L’histoire inclut également l’expérience personnelle de Gruenfeld, qu’elle utilise souvent pour débuter ses exposés sur les effets de pouvoir :

« Gruenfeld offre un exemple similaire, tiré de sa carrière dans le journalisme, lorsqu’elle eu l’occasion de rencontrer Jann Werner, l’éditeur du magazine Rolling Stone. Elle se souvient qu’il descendait systématiquement la vodka à la bouteille et mangeait des oignons crus – sans jamais proposer de partager – “et à nous autres, cela ne nous venait même pas à l’esprit, parce que c’était entendu qu’il avait le pouvoir et que nous ne l’avions pas.” »

L’étude « des petits gateaux » et l’histoire de Rolling Stone ne sont que des éléments de preuve parmi d’autres – ce phénomène est démontré dans des centaines d’études.
Le résultat de toutes ces recherches est que le pouvoir transforme les gens en salauds insensibles et égoïstes, par conséquent, n’importe lequel d’entre nous, s’il est mis en position de pouvoir, risque d’avaler cet insidieux poison.
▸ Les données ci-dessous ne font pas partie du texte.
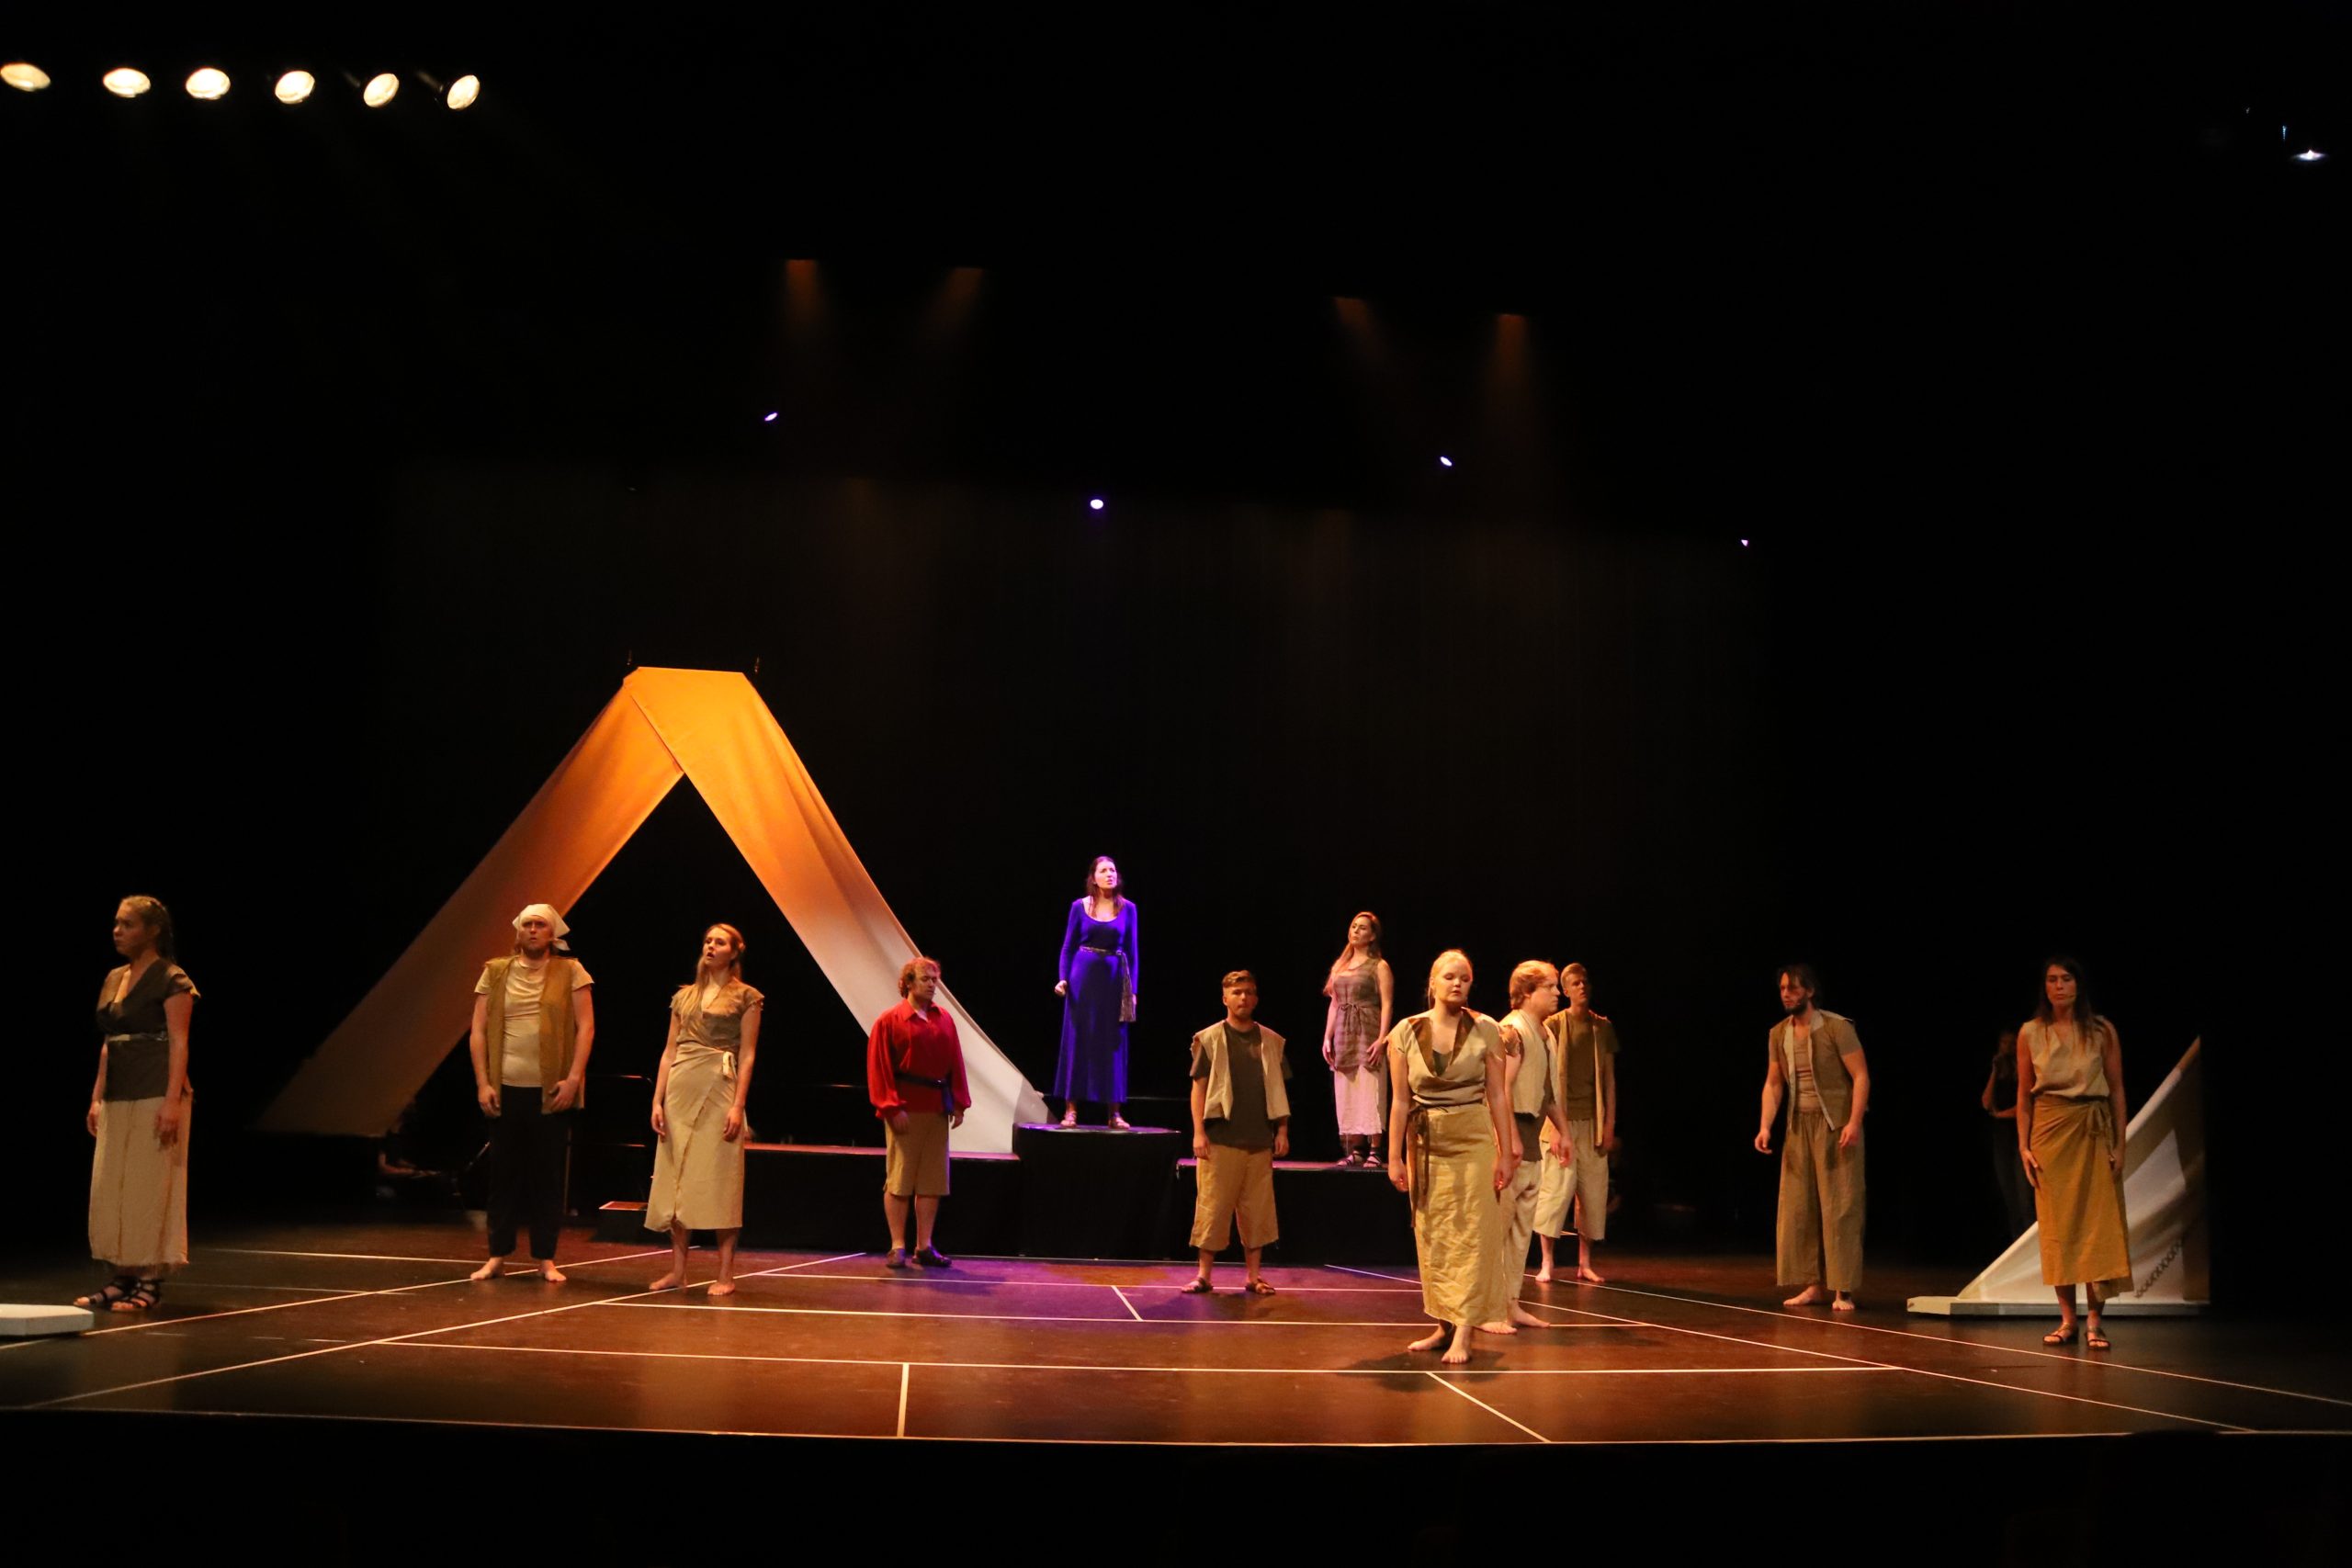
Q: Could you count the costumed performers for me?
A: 12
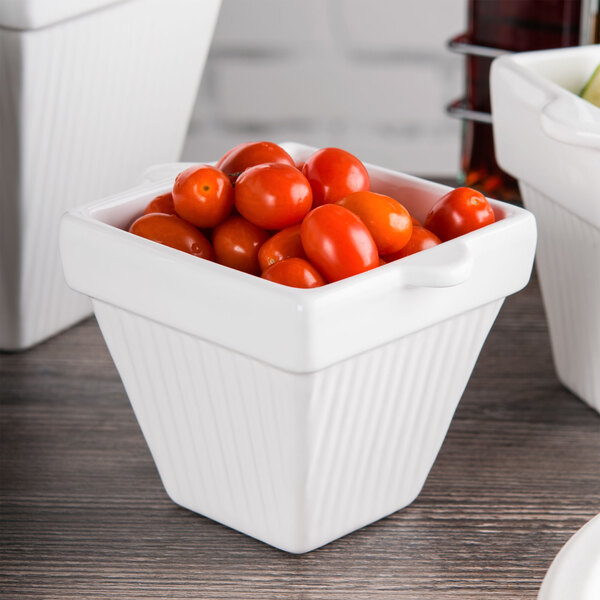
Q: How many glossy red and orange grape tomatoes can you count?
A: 13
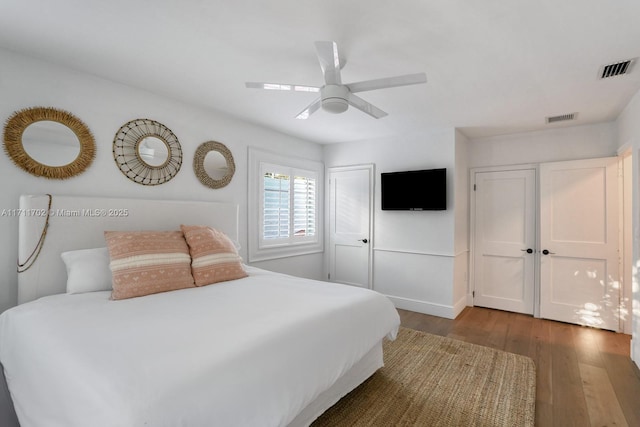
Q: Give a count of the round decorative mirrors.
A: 3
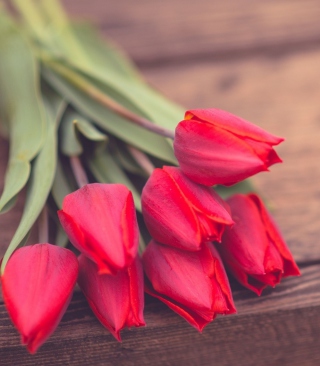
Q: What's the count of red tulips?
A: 7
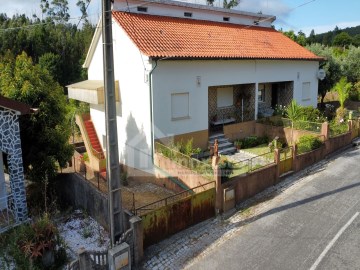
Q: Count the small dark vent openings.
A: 4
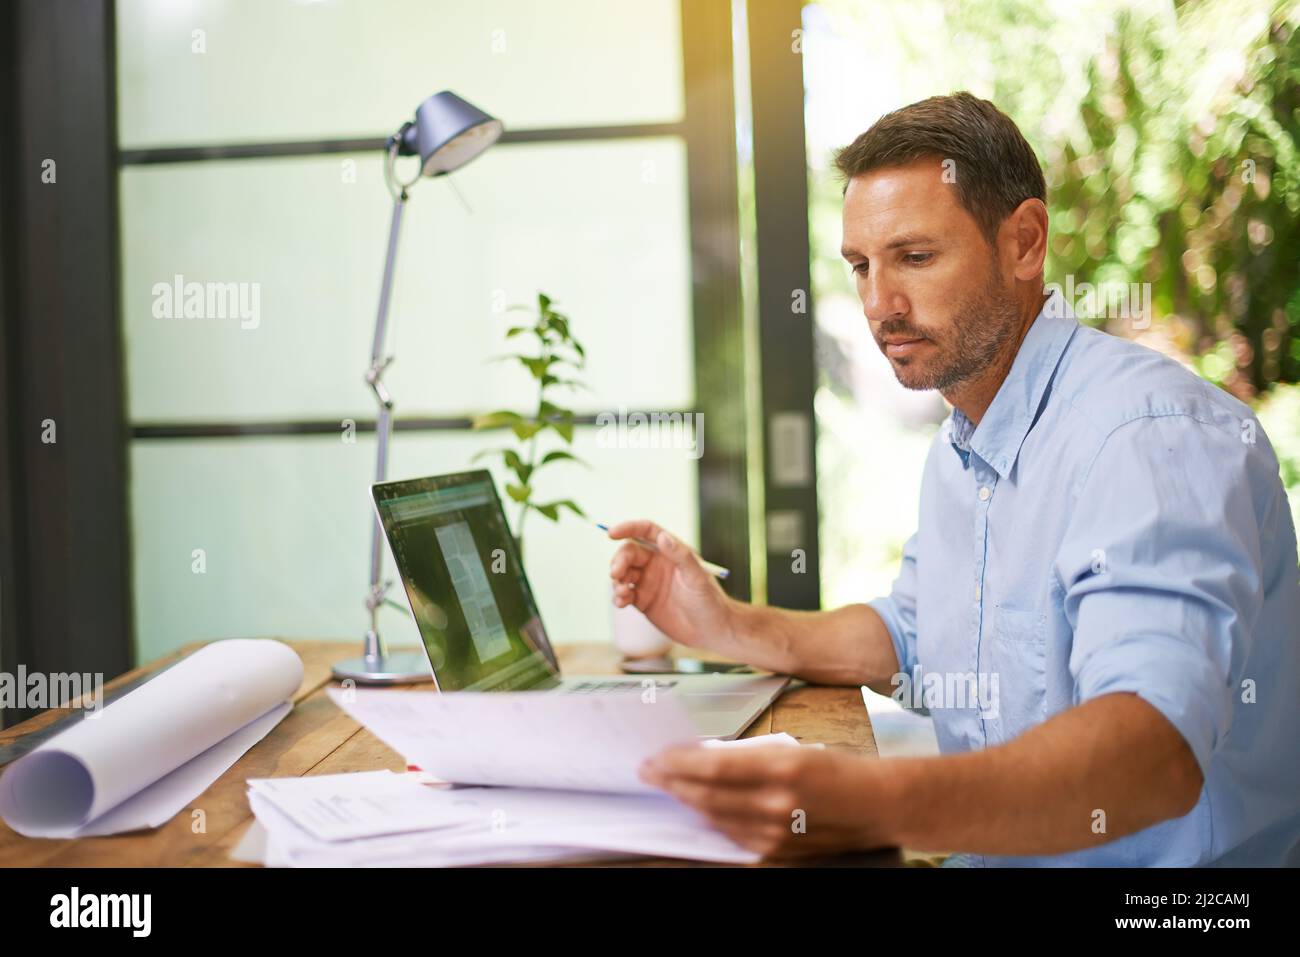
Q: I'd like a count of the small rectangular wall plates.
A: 2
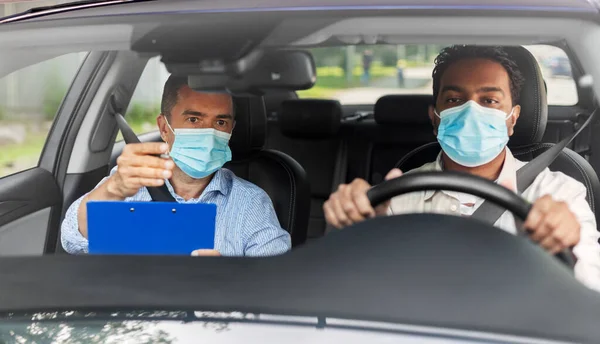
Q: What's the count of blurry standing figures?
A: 2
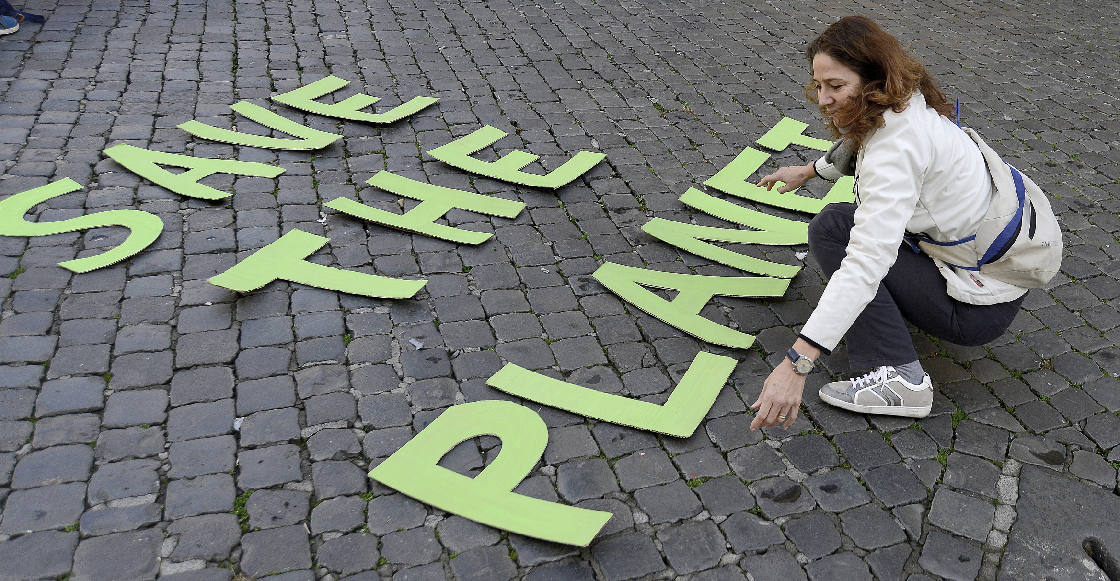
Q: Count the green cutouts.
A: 13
Cependant, si vous vous penchez sur les conclusions de Jim Collins à propos des dirigeants dans De la performance à l’excellence, cette affirmation doit être nuancé par le fait que les dirigeants capables de ne pas céder aux sirènes de la «sale-connerie » et qui parviennent à se concentrer sur les besoins des gens qui les entourent, sont apparemment des managers plus efficaces.

Il y a donc de bonnes raisons de chercher des moyens pour résister à un tel poison. L’un des meilleurs consiste à réduire les différences de statut entre les personnes et d’avoir aussi peu de niveaux hiérarchiques que possible. Un autre moyen est d’apprendre à écouter plus et à parler moins.